Fully engaged sales people are the answer to turning buyers into repeat customers. Profiling tools allow the right ‘behaviours’ and ‘preferences’ to be hired in the first place.
The new paradigm of selling is to identify customer needs and try to solve them with your company's products, rather than simply trying to force feed your existing products down a customer's throat.
In collaboration with DBM, a major provider of strategic human-resource solutions, we will discuss a short case history of a company that took this road to success.
The organisation is a major luxury-goods company that manufactures and markets premium perfumes. Successful marketing of premium products relies first and foremost on a good product, and also on packaging and advertising.
Most consumer-product companies are good at creating excellent products, appropriately packaging them and developing intriguing and compelling marketing programmes.

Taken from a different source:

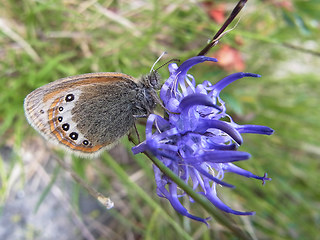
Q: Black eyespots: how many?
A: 6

But the sale is made in the "last seven yards" when the consumer reaches the shelf and is faced with a bewildering array of competitive choices. For the luxury marketer, that is where the salesman becomes most important.
Have you ever walked away from making a purchase because, although you wanted to buy the product, the salesman was inept or not knowledgeable? On the other hand, have you ever bought a product simply because the salesman did such a great job in convincing you to buy? We all have experienced both.
This luxury company realised they were losing sales because their sales force was not doing their job correctly at the point of purchase. With the help of DBM, they traced this back to their hiring procedures. Simply stated, they had none. They were hiring girls with no rigid criteria and, sometimes, for no other reason than that the girl was attractive to the interviewer.
DBM created a profile of the perfect sales person for this company. Using this predefined selection criteria, they revamped their sales force, hiring people who understood how to sell and were strong advocates for the company's products.
This organisation developed an extensive training programme and a compensation scheme to motivate their sales force.
Finally, DBM helped this company survey its customer needs, to ensure that the sales force knew and understood the people they were trying to convince to buy.
The result - an immediate boost in duty-free sales.
Companies spend a considerable amount of money building a quality brand image only to find that the actual purchase experience falls far short of that image. The resulting perception not only leads to lost sales but eventually the loss of a customer for ever.
This problem is also often accompanied by high staff turnover at the point of sale, resulting in significant costs in replacing and training staff.
What can be done here? Fully engaged employees are the only way to solve the problem and such employees are those who completely fit the job and enjoy what they do every day.
So, how do we find employees who will be fully engaged?
The answer lies in our natural behaviours and preferences - the ones we are born with. These are hard to train and nearly impossible to change; so why not hire those behaviours and preferences in the first place?
DBM helped the luxury-goods company deal with this challenge. A good starting point was working with their existing employees, where the company was able to identify a sample group of proven performers in each country.
Using a profiling tool, a best-practice behavioural and preferences profile was developed and implemented for all point-of-sale employees across Asia-Pacific. The profile tool was supported with in-depth interviews, questions and a verification guide, where the critical behaviours were highlighted.
Thus, all offices of this company, throughout Asia, were given a clear guide on the type of employee to hire - what was the optimal personality profile to build the best customer sales-point experience.
The results have been astonishing: employee turnover has fallen by half, employee engagement is up and the company is reporting that conversion rate on customer visits is up. The payback in implementing the process was less than six months on the employee turnover and training costs alone.
This article was prepared with the help of Leigh Scott-Kemmis, chairman of DBM Thailand. Leigh can be reached at leigh@dbm.co.th. Eric Rosenkranz can be contacted at er@ethree-asia.com. Part of this story was published on June 27.
At a glance
--- Profiling tools help select the right person for the right job, resulting in a fully engaged staff.
--- Predefined selection criteria identify the kind of behaviours and preferences that would be helpful on the job. This needs to be backed with training and an understanding of the customer.
--- This approach leads to higher sales and lower staff turnover, reducing the costs involved in replacing and training staff.